Here we review the activities of MYC (显示 MYC 抗体), MNT and other MAX interacting proteins in the setting of T and B cell activation (显示 BLNK 抗体) and oncogenesis
The data demonstrate that the balance between c-Myc and Mnt activity determines the transcriptional outcome of the hTERT promoter by modulation of the chromatin architecture.
The results suggest that MNT, via interaction with Nck1 (显示 NCK1 抗体), inhibits hepatoma cell migration.
downregulation MYCN was reflected in a decreased MYCN/Max DNA-binding activity while the Mnt/Max binding did not change during differentiation
Serum stimulation of quiescent cells results in phosphorylation of Mnt and disruption of the critical Mnt-mSin3-HDAC1 (显示 HDAC1 抗体) interaction. This in turn leads to increased expression of the Myc (显示 MYC 抗体)/Mnt target gene cyclin D2 (显示 CCND2 抗体).
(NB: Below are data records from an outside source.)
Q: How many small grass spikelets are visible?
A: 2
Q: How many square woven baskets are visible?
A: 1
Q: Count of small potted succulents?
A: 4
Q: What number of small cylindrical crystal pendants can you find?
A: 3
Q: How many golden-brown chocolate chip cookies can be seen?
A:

Review.
Mad1, Mxi1 and Rox genes were expressed and displayed mutations in haematological malignancies.
Mxd1 (显示 MXD1 抗体) D112a and Max N78a and H81d, which are located in the leucine zippers of the proteins, can dictate the specificity of heterodimerization and whether or not the Mxd1 (显示 MXD1 抗体)/Max/DNA complex forms.
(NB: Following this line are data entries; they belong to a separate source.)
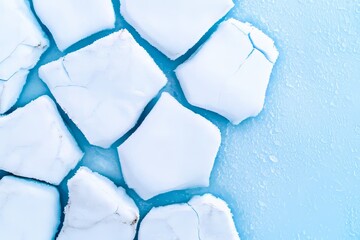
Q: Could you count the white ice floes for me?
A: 10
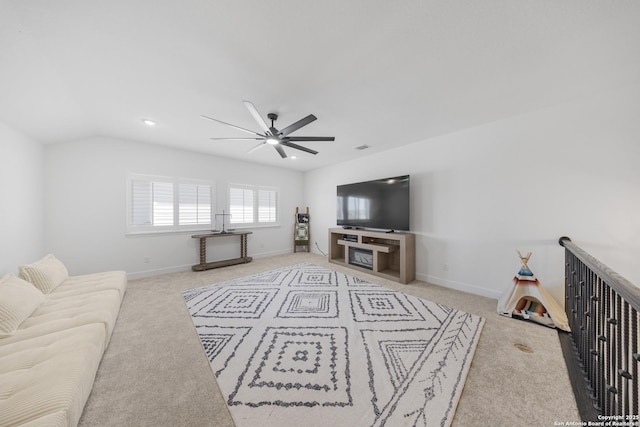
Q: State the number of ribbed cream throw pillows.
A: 2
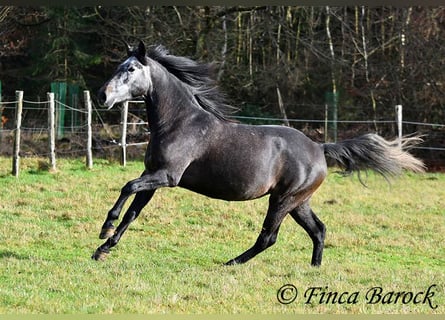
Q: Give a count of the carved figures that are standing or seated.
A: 0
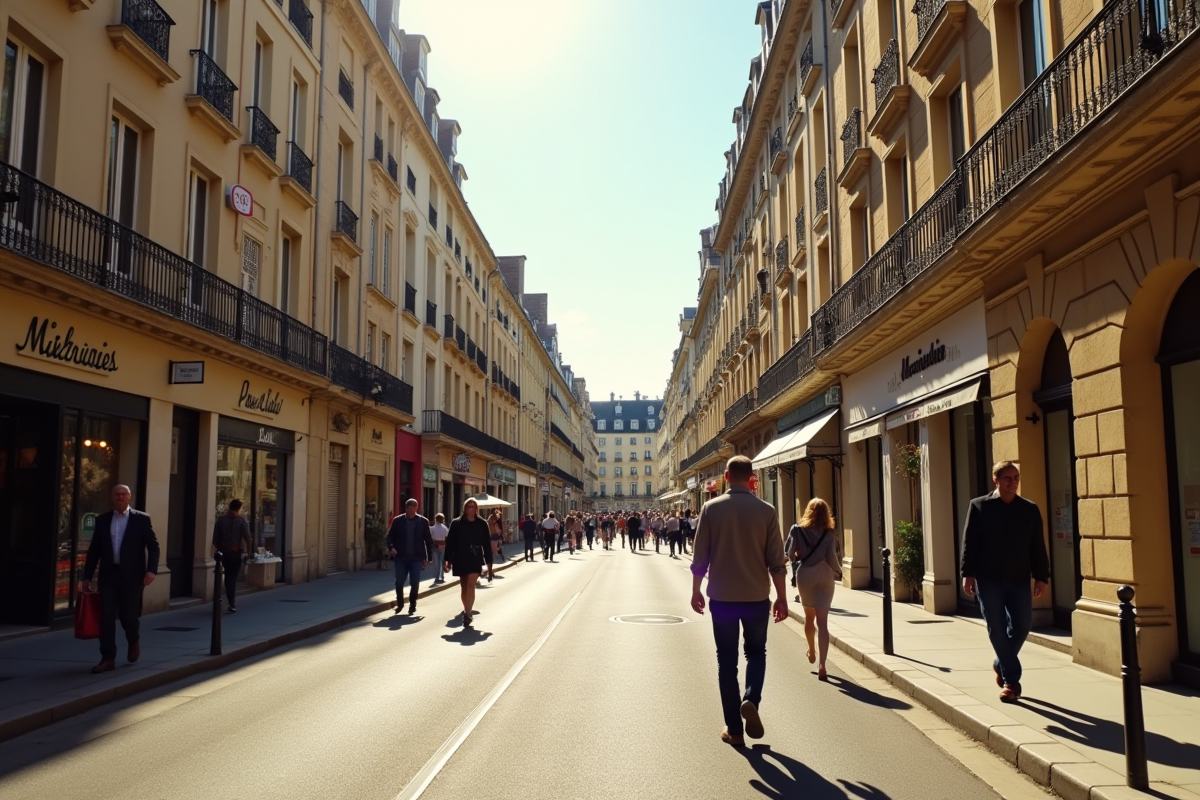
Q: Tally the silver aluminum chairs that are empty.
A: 0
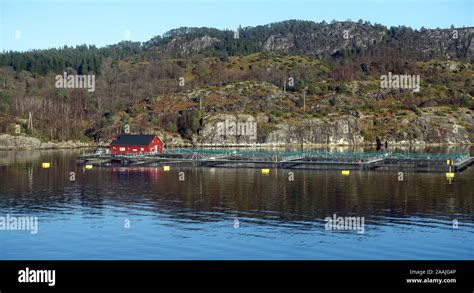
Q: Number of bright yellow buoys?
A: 6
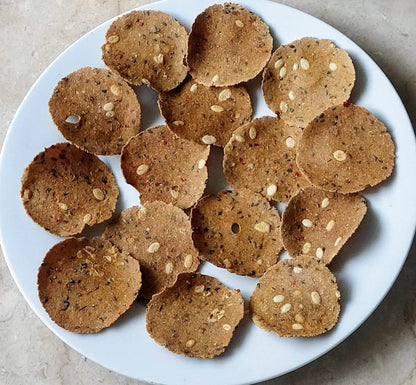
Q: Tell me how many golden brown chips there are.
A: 15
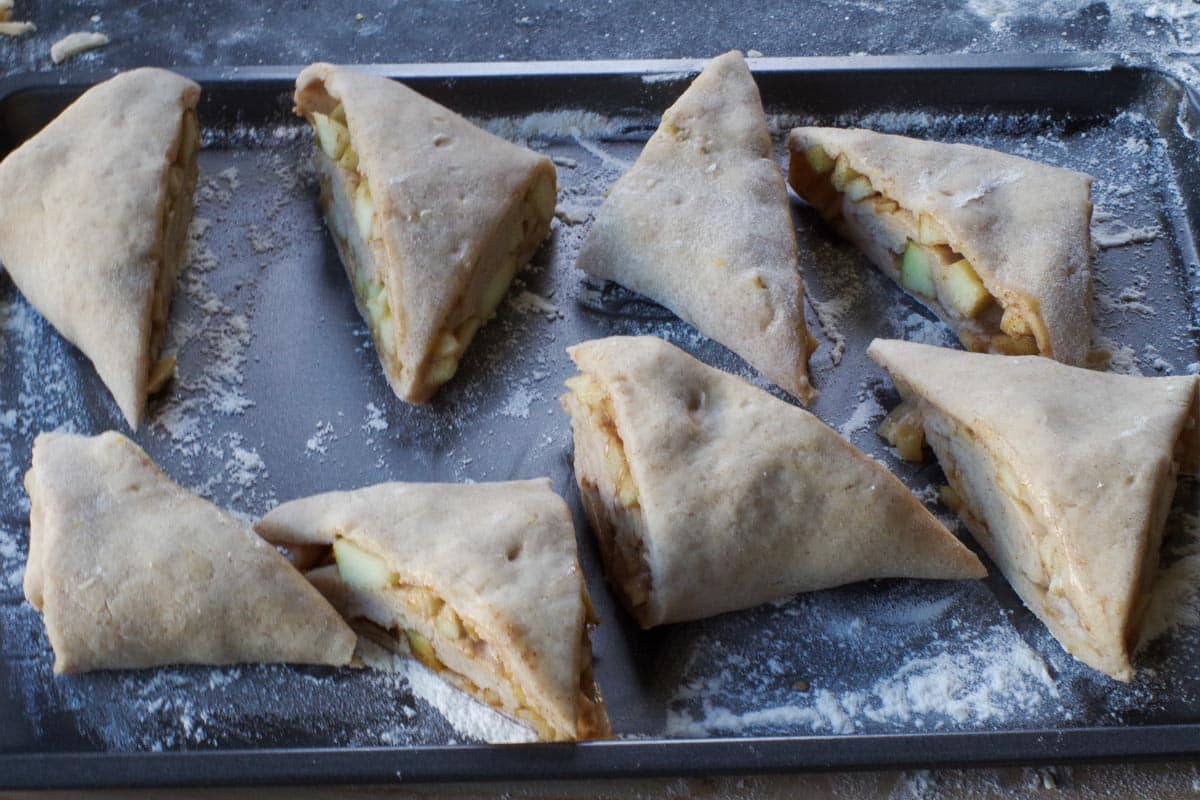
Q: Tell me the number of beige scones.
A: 8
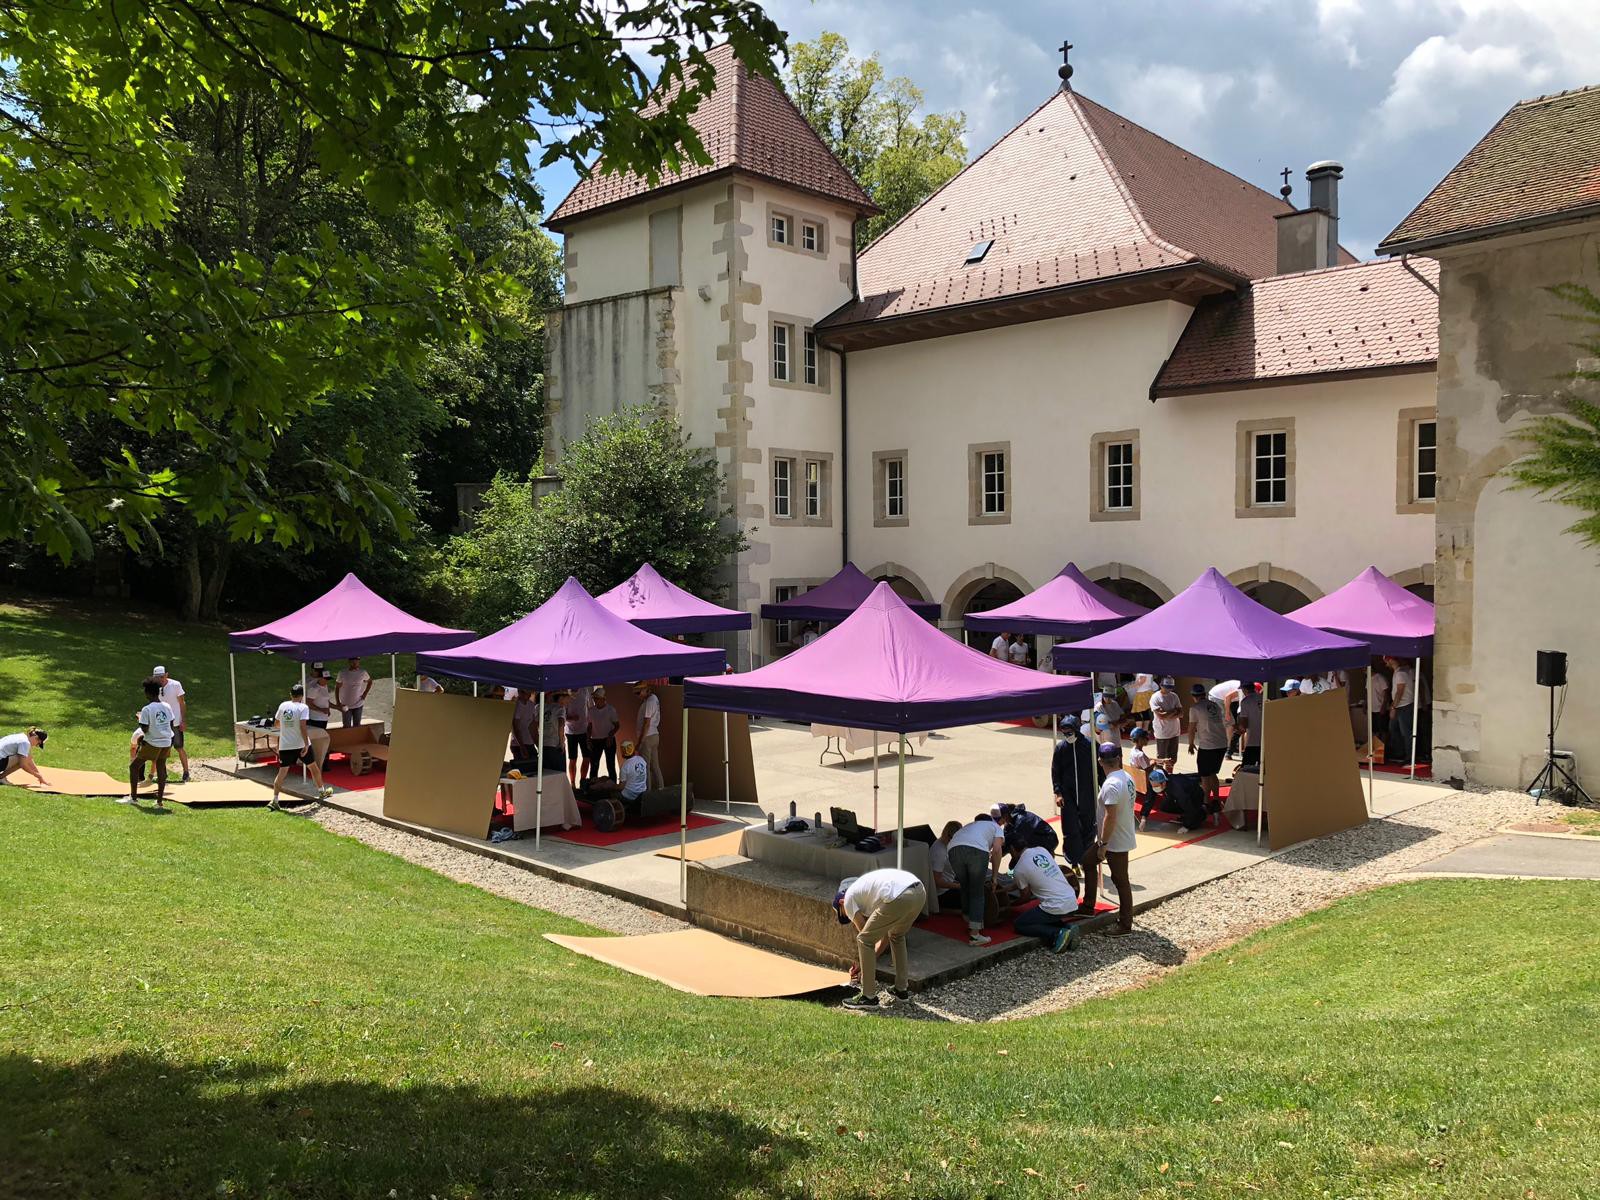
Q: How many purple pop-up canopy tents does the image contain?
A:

Missense mutations in Mad1, Mxi1 and Rox were found in acute leukemia patients.
The switch from Mnt-Max to Myc (显示 MYC 抗体)-Max during bile duct ligation (cholestasis) and in hepatocytes treated with lithocholic acid is responsible for the induction in p53 (显示 TP53 抗体) and cyclin D1 (显示 CCND1 抗体) expression and contributes to apoptosis.
results redefine the physiological relationship between Mnt and Myc (显示 MYC 抗体) and requirements for Myc (显示 MYC 抗体)-driven oncogenesis
Mxd4 (显示 MXD4 抗体) and Mnt upregulation following OX40 (显示 TNFRSF4 抗体) engagement most likely increases T-cell survival
There is a unique negative regulatory role for Mnt in governing key Myc (显示 MYC 抗体) functions associated with cell proliferation and tumorigenesis.
Mnt may serve a general role as a Myc (显示 MYC 抗体) antagonist.[Review]
Mnt represses Myc target genes and Myc functions as an oncogene by relieving Mnt-mediated repression
Loss of protein Mnt in mice results in decreased viability, defective embryonic growth and craniofacial defects.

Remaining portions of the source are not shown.